■ Work order ■
In your transcription, keep every record exact and leave out the pictures.

■ Records to use ■
---*---

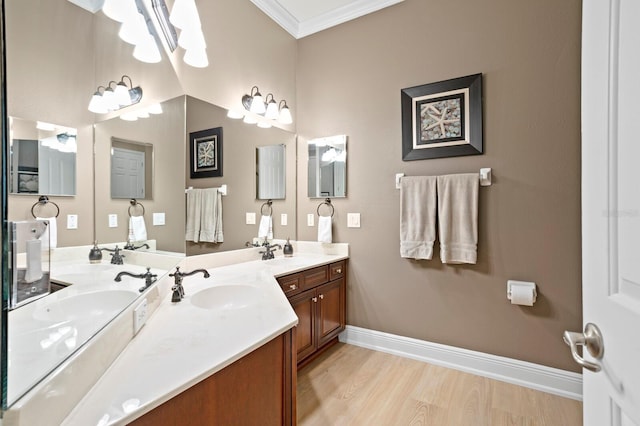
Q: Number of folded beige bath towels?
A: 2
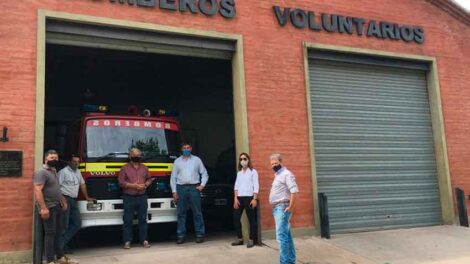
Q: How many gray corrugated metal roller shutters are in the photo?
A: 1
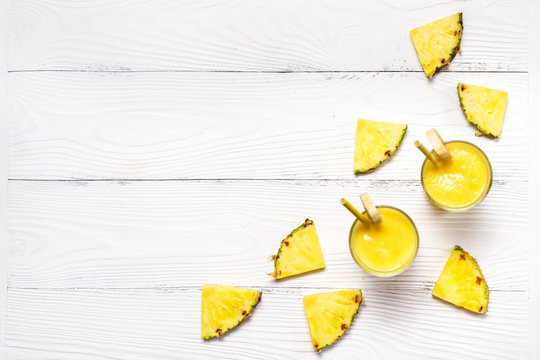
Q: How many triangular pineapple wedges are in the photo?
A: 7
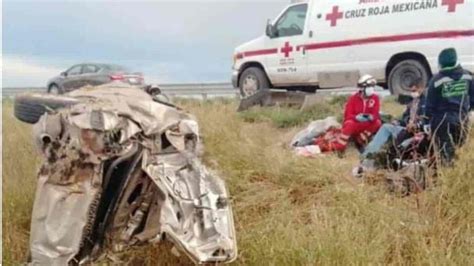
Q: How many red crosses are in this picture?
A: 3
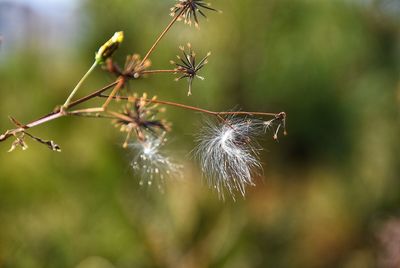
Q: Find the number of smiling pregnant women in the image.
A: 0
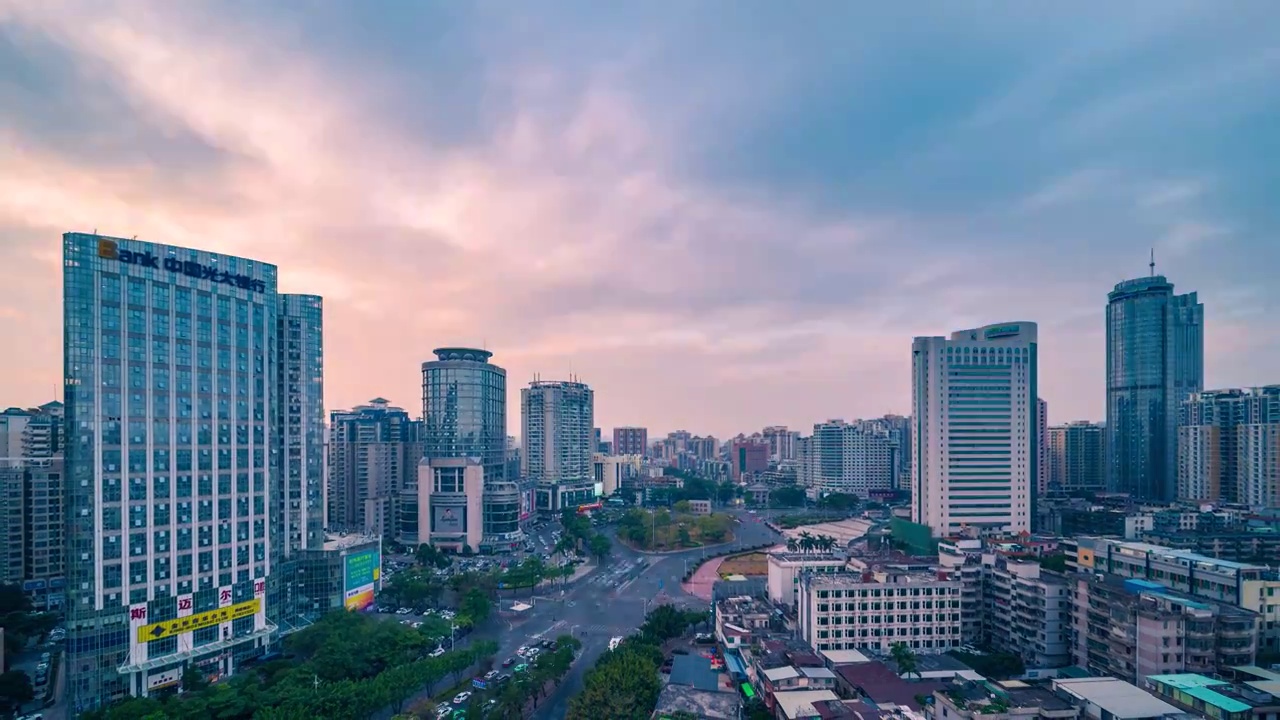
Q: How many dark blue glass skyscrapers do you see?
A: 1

---*---

■ Exercise result ■
Q: Number of folded beige bath towels?
A: 2
Q: How many gray corrugated metal roller shutters are in the photo?
A: 1
Q: How many triangular pineapple wedges are in the photo?
A: 7
Q: How many red crosses are in this picture?
A: 3
Q: Find the number of smiling pregnant women in the image.
A: 0
Q: How many dark blue glass skyscrapers do you see?
A: 1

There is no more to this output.